Provide hooks & plugins mechanism for altering behavior of internal classes.
Non-goals
onETL is not a Spark replacement. It just provides additional functionality that Spark does not have, and simplifies UX for end users.
onETL is not a framework, as it does not have requirements to project structure, naming, the way of running ETL/ELT processes, configuration, etc. All of that should be implemented in some other tool.
onETL is deliberately developed without any integration with scheduling software like Apache Airflow. All integrations should be implemented as separated tools.
Requirements
Python 3.7 - 3.11
PySpark 2.3.x - 3.4.x (depends on used connector)
Java 8+ (required by Spark, see below)
Kerberos libs & GCC (required by Hive and HDFS connectors)
Supported storages
Type |
Storage |
Powered by |
---|---|---|
Database |
Clickhouse |
Apache Spark JDBC Data Source |
MSSQL |
||
MySQL |
||
Postgres |
||
Oracle |
||
Teradata |
||
Hive |
Apache Spark Hive integration |
|
Greenplum |
Pivotal Greenplum Spark connector |
|
MongoDB |
||
File |
HDFS |
|
S3 |
||
SFTP |
||
FTP |
||
FTPS |
||
WebDAV |
Documentation
How to install
Minimal installation
Base onetl package contains:
DBReader, DBWriter and related classes
FileDownloader, FileUploader, FileMover and related classes, like file filters & limits
Read Strategies & HWM classes
Plugins support
It can be installed via:
pip install onetl
With DB connections
All DB connection classes (Clickhouse, Greenplum, Hive and others) requires PySpark to be installed.

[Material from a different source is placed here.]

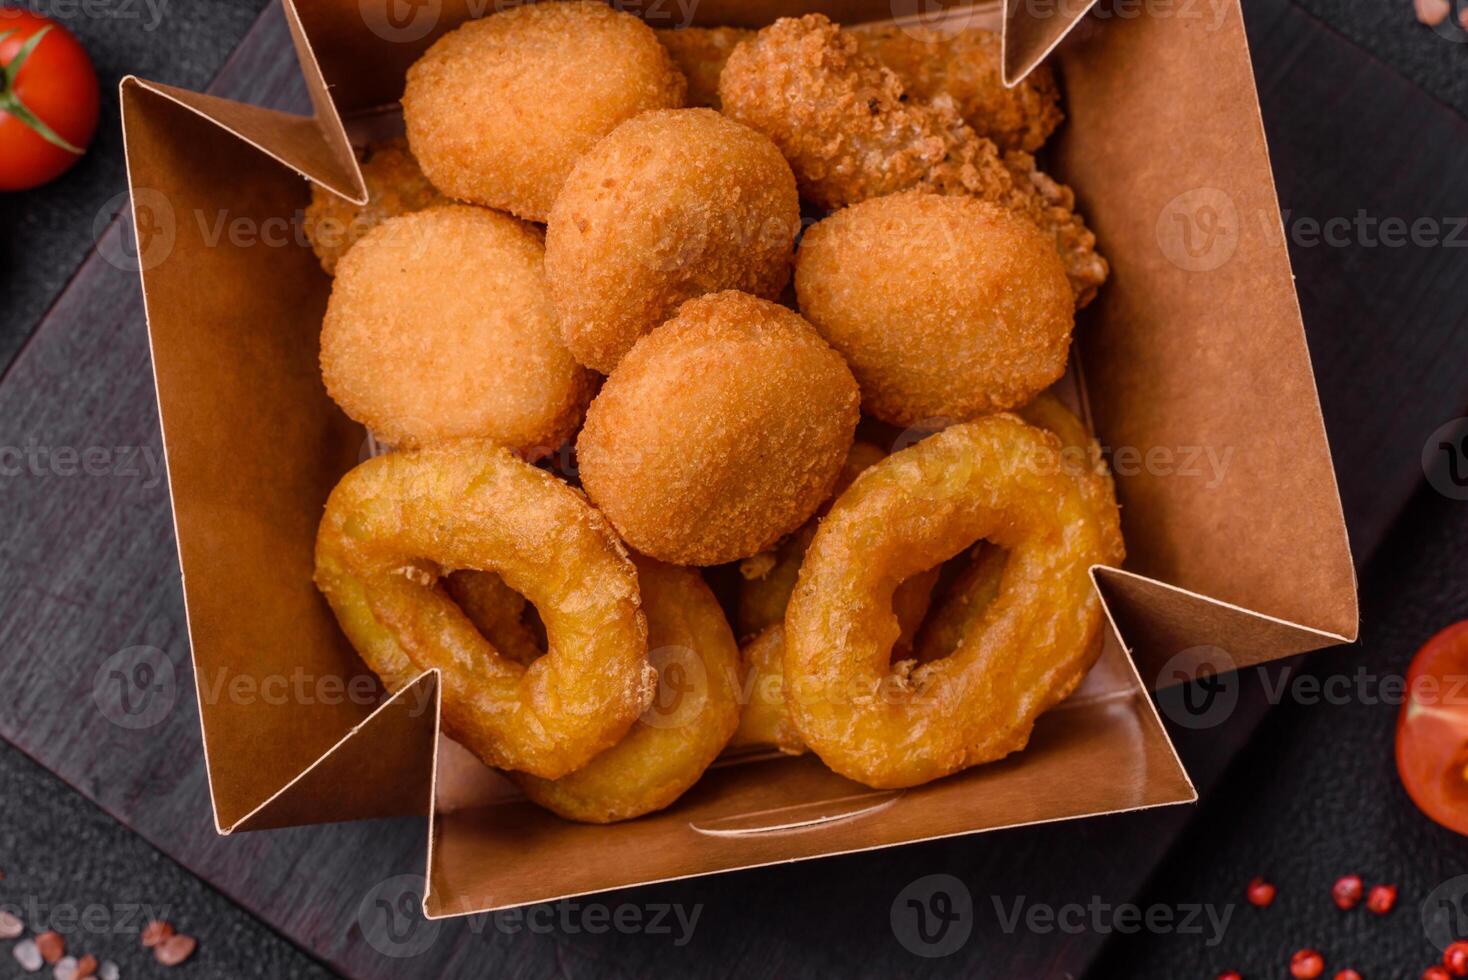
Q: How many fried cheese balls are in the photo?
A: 5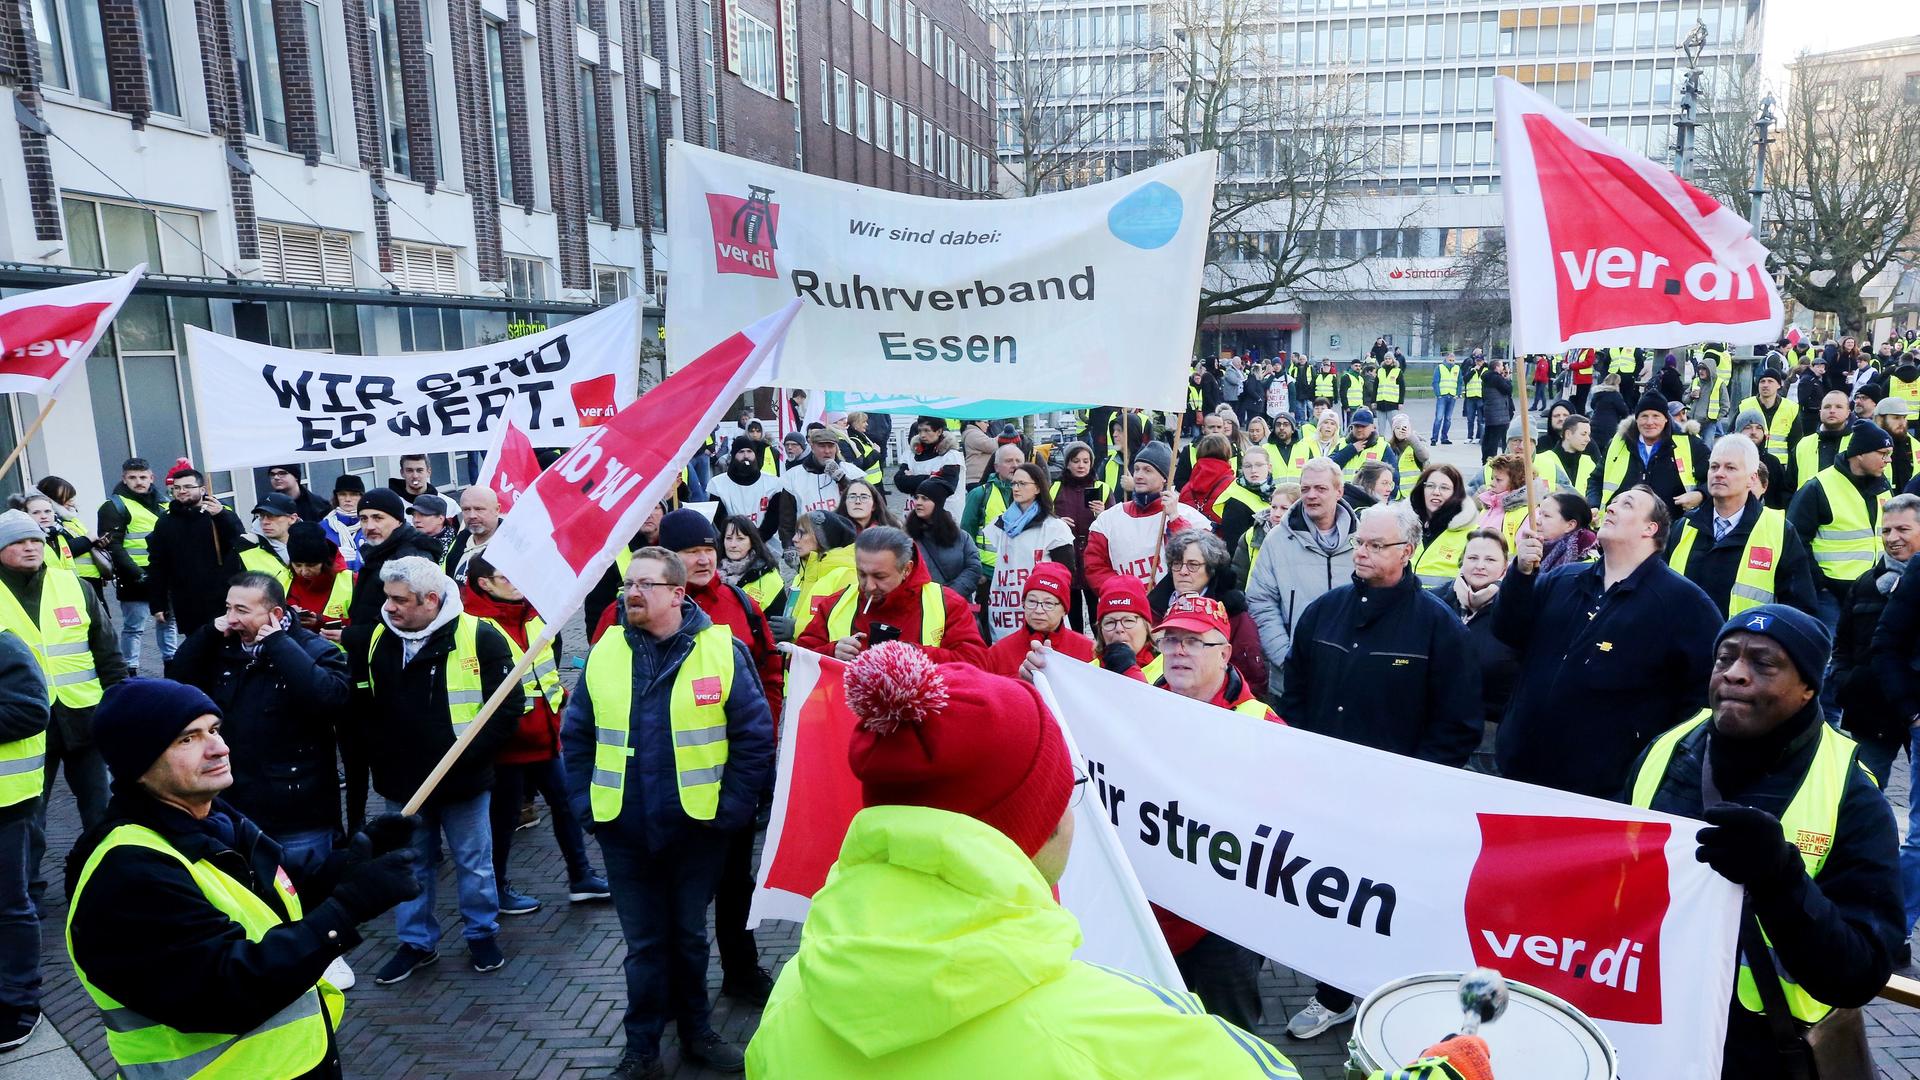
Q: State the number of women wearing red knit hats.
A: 2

Firstly, you should install JDK. The exact installation instruction depends on your OS, here are some examples:
yum install java-1.8.0-openjdk-devel # CentOS 7 + Spark 2
dnf install java-11-openjdk-devel # CentOS 8 + Spark 3
apt-get install openjdk-11-jdk # Debian-based + Spark 3
Compatibility matrix
Spark |
Python |
Java |
Scala |
---|---|---|---|
3.7 only |
8 only |
2.11 |
|
3.7 only |
8 only |
2.11 |
|
3.7 - 3.10 |
8u201 - 11 |
2.12 |
|
3.7 - 3.10 |
8u201 - 17 |
2.12 |
|
3.7 - 3.11 |
8u362 - 17 |
2.12 |
Then you should install PySpark via passing spark to extras:
pip install onetl[spark] # install latest PySpark
or install PySpark explicitly:
pip install onetl pyspark==3.4.1 # install a specific PySpark version
or inject PySpark to sys.path in some other way BEFORE creating a class instance. Otherwise class import will fail.
With file connections
All file connection classes (FTP, SFTP, HDFS and so on) requires specific Python clients to be installed.
Each client can be installed explicitly by passing connector name (in lowercase) to extras:
pip install onetl[ftp] # specific connector
pip install onetl[ftp,ftps,sftp,hdfs,s3,webdav] # multiple connectors
To install all file connectors at once you can pass files to extras:
pip install onetl[files]
Otherwise class import will fail.
With Kerberos support
Most of Hadoop instances set up with Kerberos support, so some connections require additional setup to work properly.
HDFS Uses requests-kerberos and GSSApi for authentication in WebHDFS. It also uses kinit executable to generate Kerberos ticket.
Hive Requires Kerberos ticket to exist before creating Spark session.
So you need to install OS packages with:
krb5 libs
Headers for krb5
gcc or other compiler for C sources
The exact installation instruction depends on your OS, here are some examples:
dnf install krb5-devel gcc # CentOS, OracleLinux
apt install libkrb5-dev gcc # Debian-based
Also you should pass kerberos to extras to install required Python packages:
pip install onetl[kerberos]
Full bundle
To install all connectors and dependencies, you can pass all into extras:
pip install onetl[all]
# this is just the same as
pip install onetl[spark,files,kerberos]
Quick start
MSSQL → Hive
Read data from MSSQL, transform & write to Hive.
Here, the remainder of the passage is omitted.